(ASSIGNMENT)
Retype the data below exactly; skip every image.

(Saved data entries)
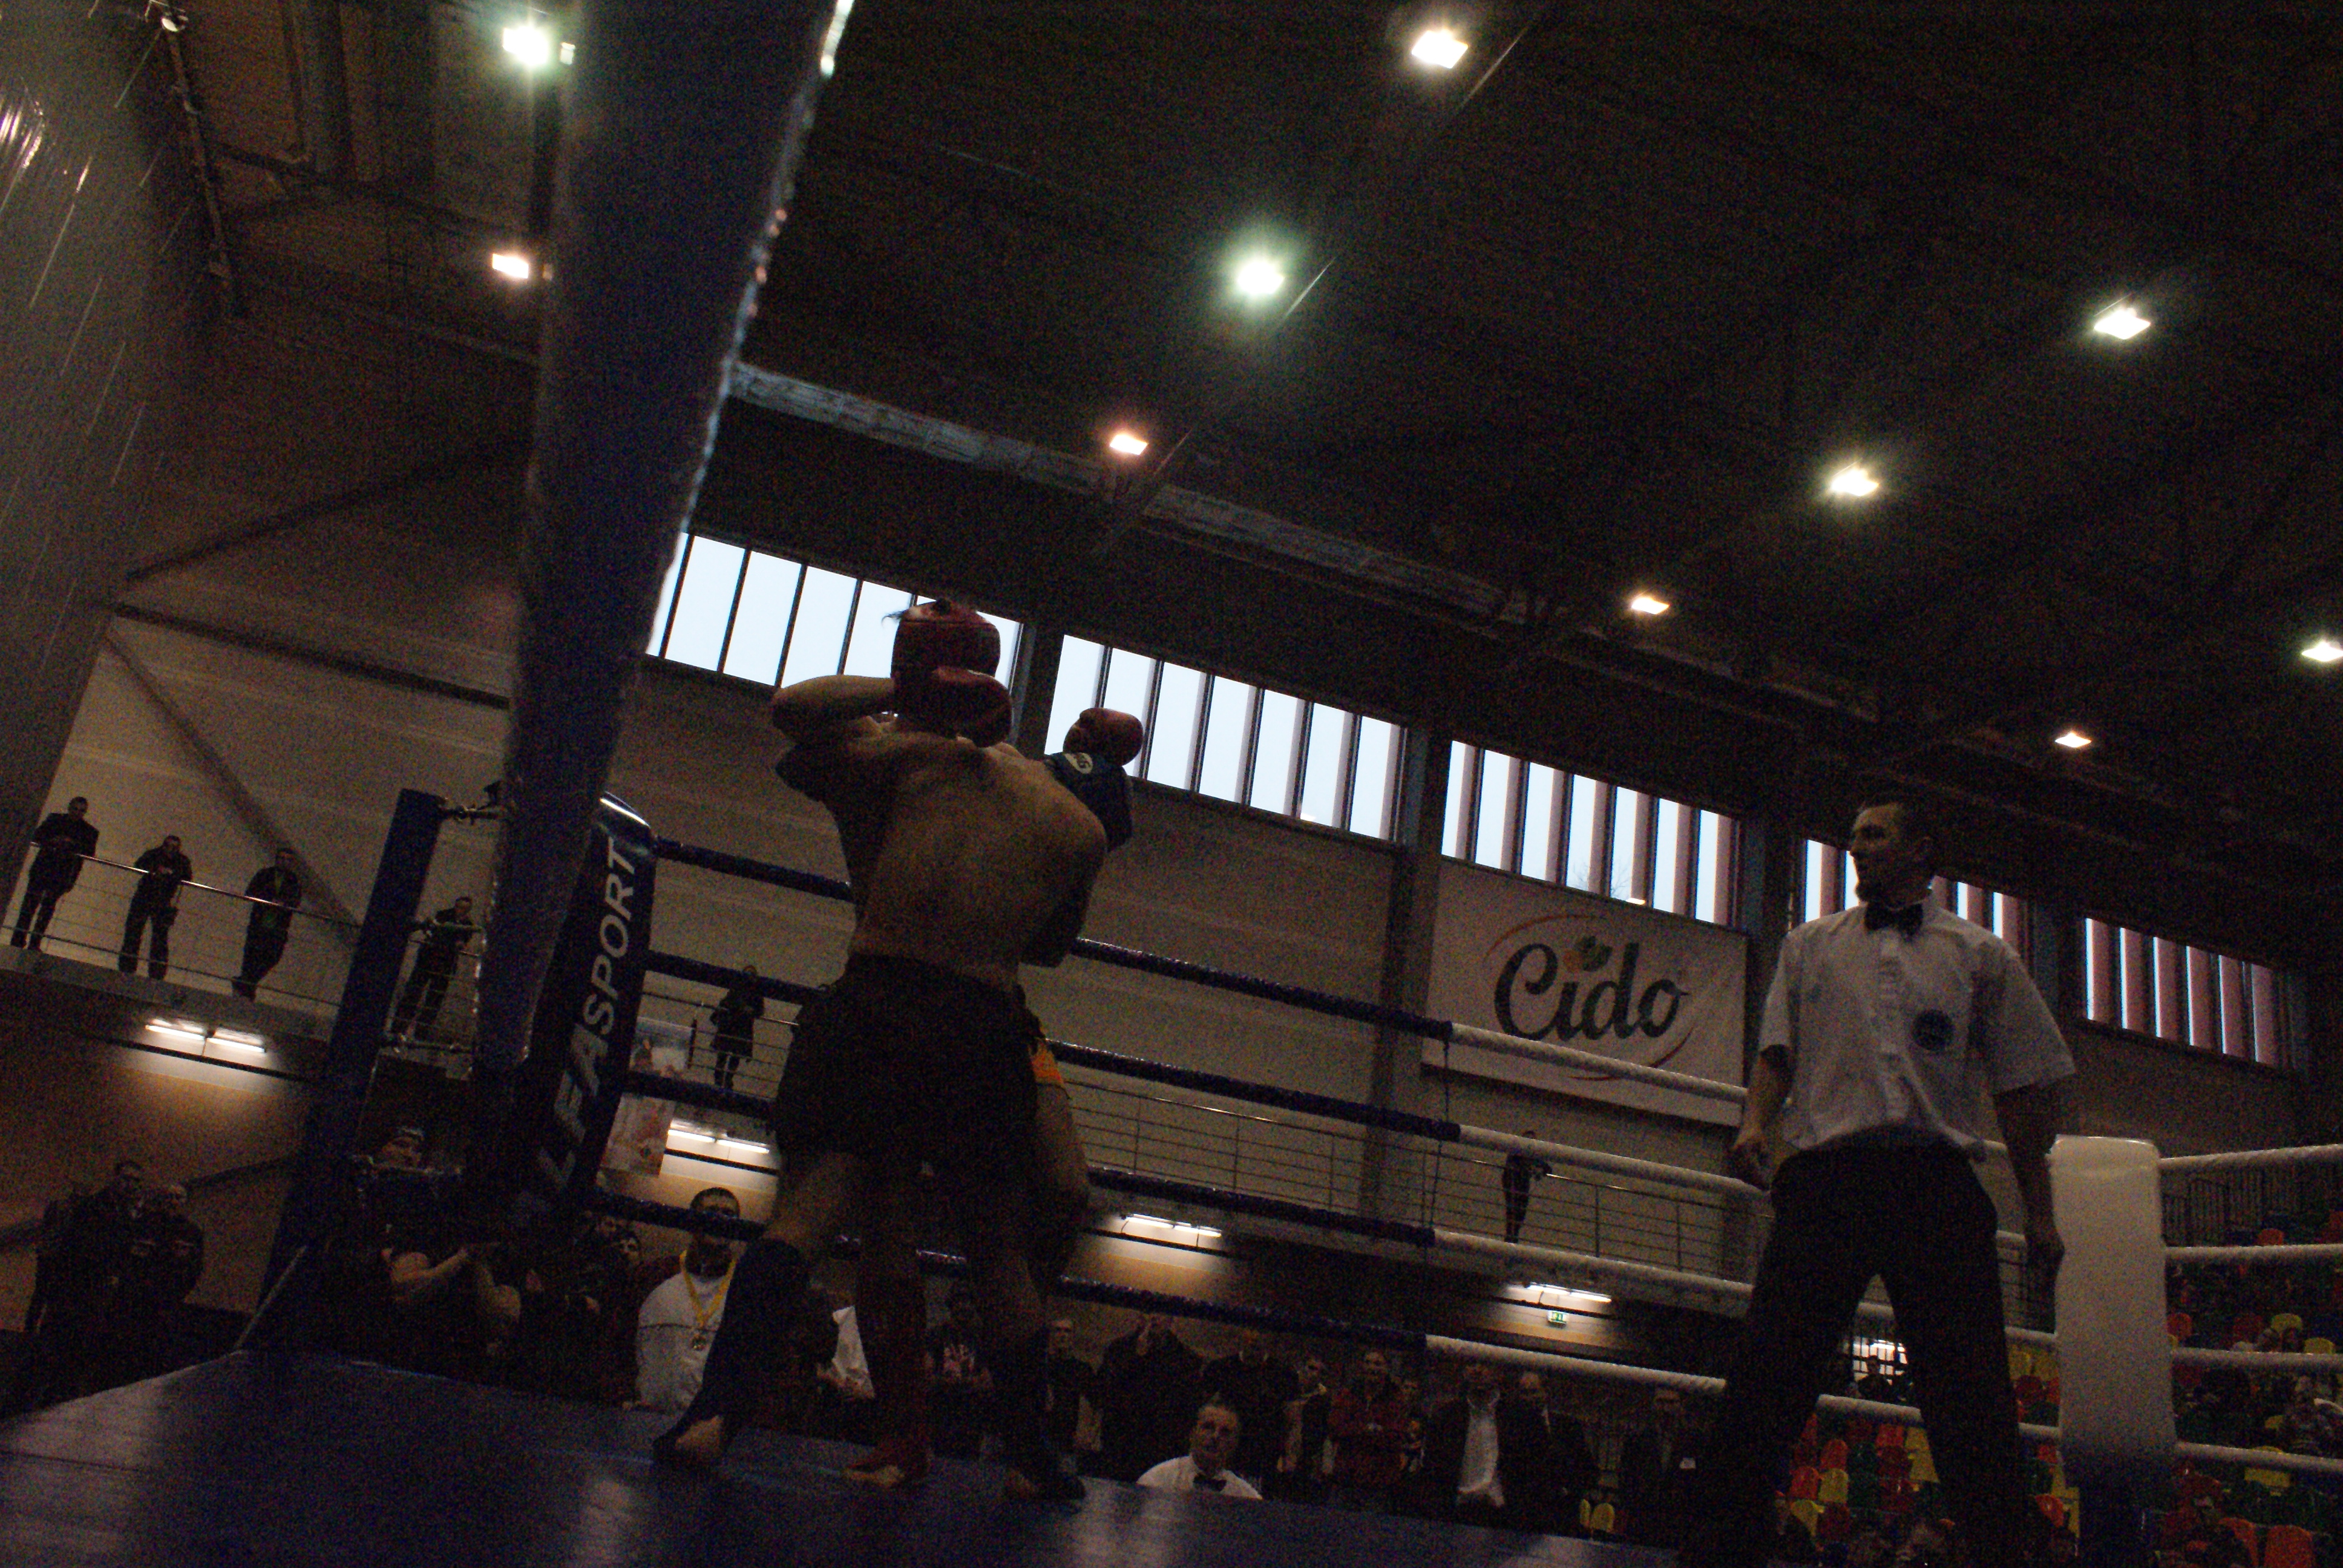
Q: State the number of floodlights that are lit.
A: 10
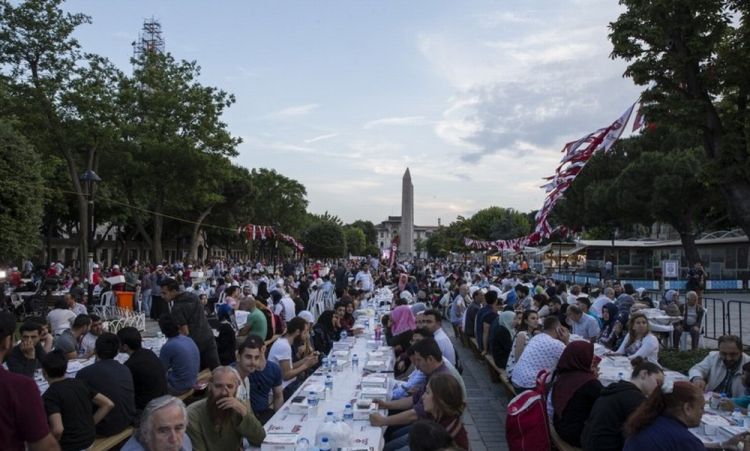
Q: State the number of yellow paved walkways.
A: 0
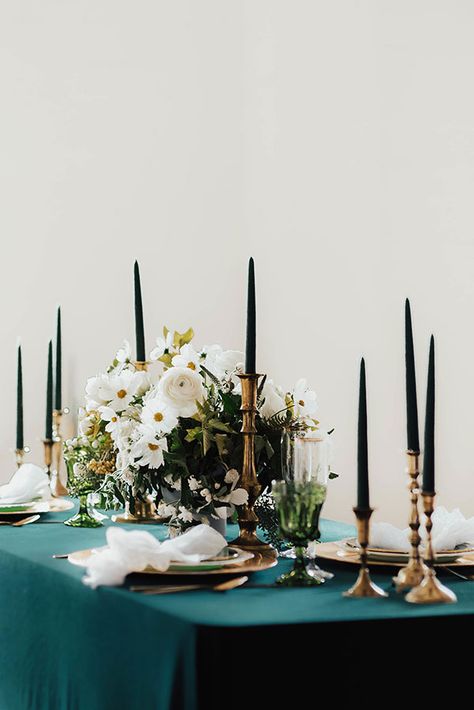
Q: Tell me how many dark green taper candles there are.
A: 8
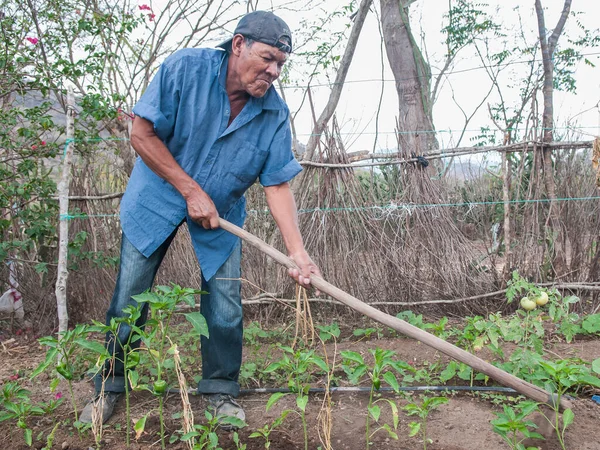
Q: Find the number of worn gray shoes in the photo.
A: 2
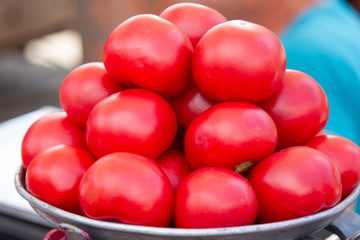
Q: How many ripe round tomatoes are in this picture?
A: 15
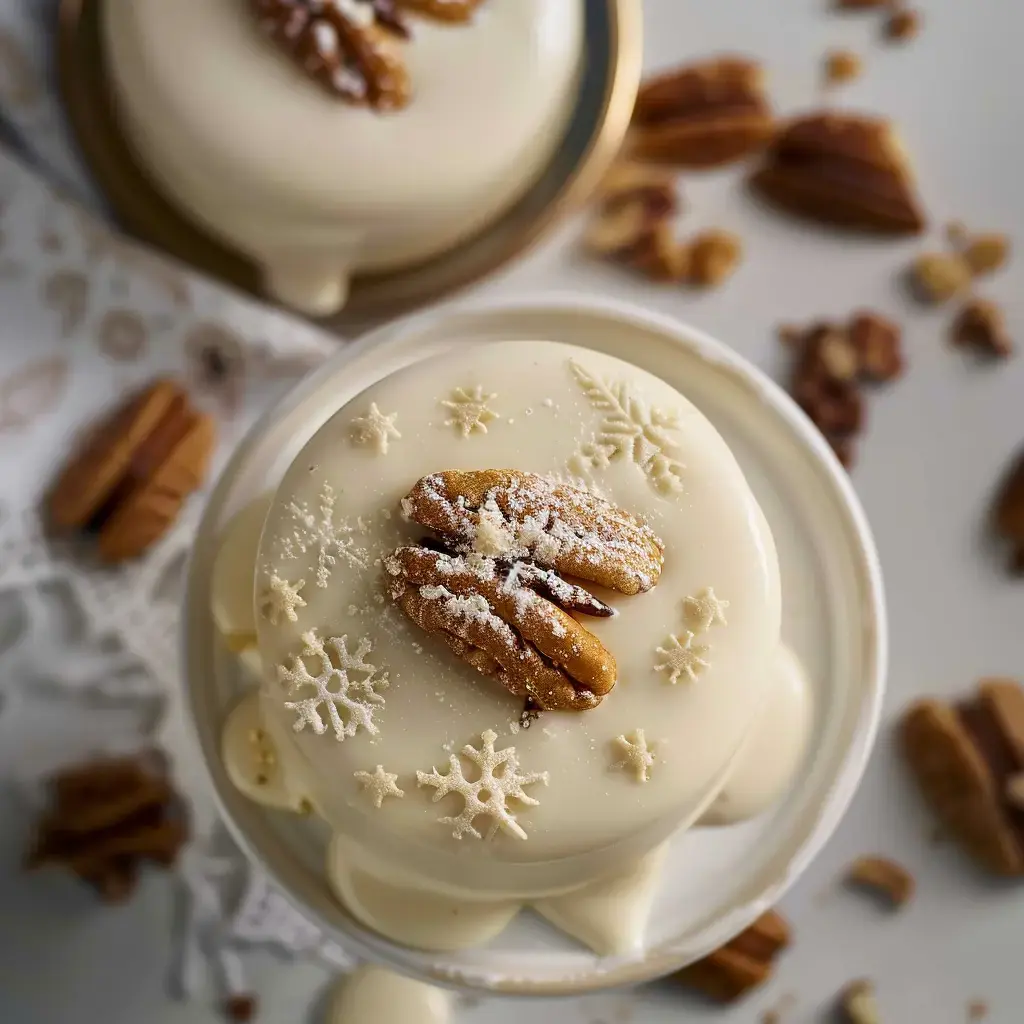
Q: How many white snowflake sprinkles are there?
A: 11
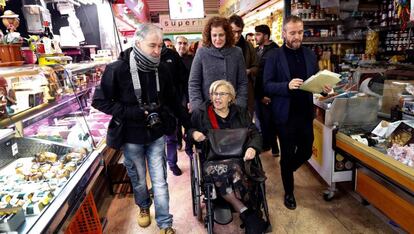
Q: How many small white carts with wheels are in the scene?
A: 1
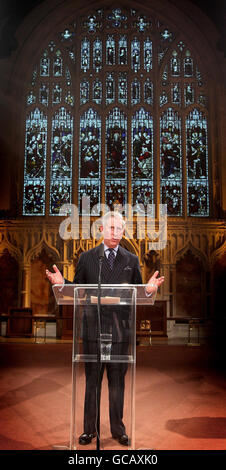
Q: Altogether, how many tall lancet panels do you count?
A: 7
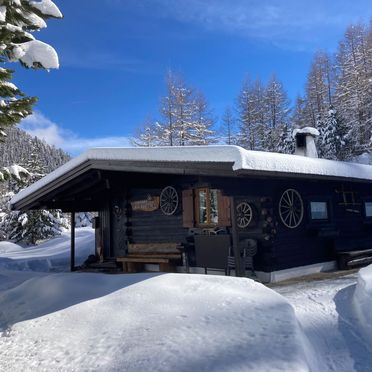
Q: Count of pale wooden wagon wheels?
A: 3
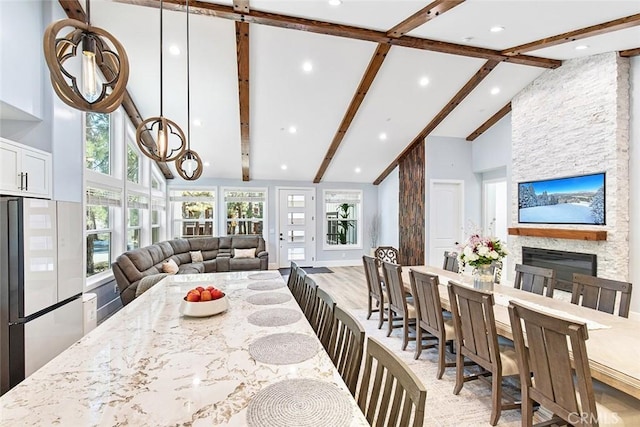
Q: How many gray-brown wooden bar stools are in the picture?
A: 6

(RESPONSE TO THE EXERCISE)
Q: State the number of floodlights that are lit.
A: 10
Q: State the number of yellow paved walkways.
A: 0
Q: Tell me how many dark green taper candles there are.
A: 8
Q: Find the number of worn gray shoes in the photo.
A: 2
Q: How many ripe round tomatoes are in this picture?
A: 15
Q: How many white snowflake sprinkles are there?
A: 11
Q: How many small white carts with wheels are in the scene?
A: 1
Q: Altogether, how many tall lancet panels do you count?
A: 7
Q: Count of pale wooden wagon wheels?
A: 3
Q: How many gray-brown wooden bar stools are in the picture?
A: 6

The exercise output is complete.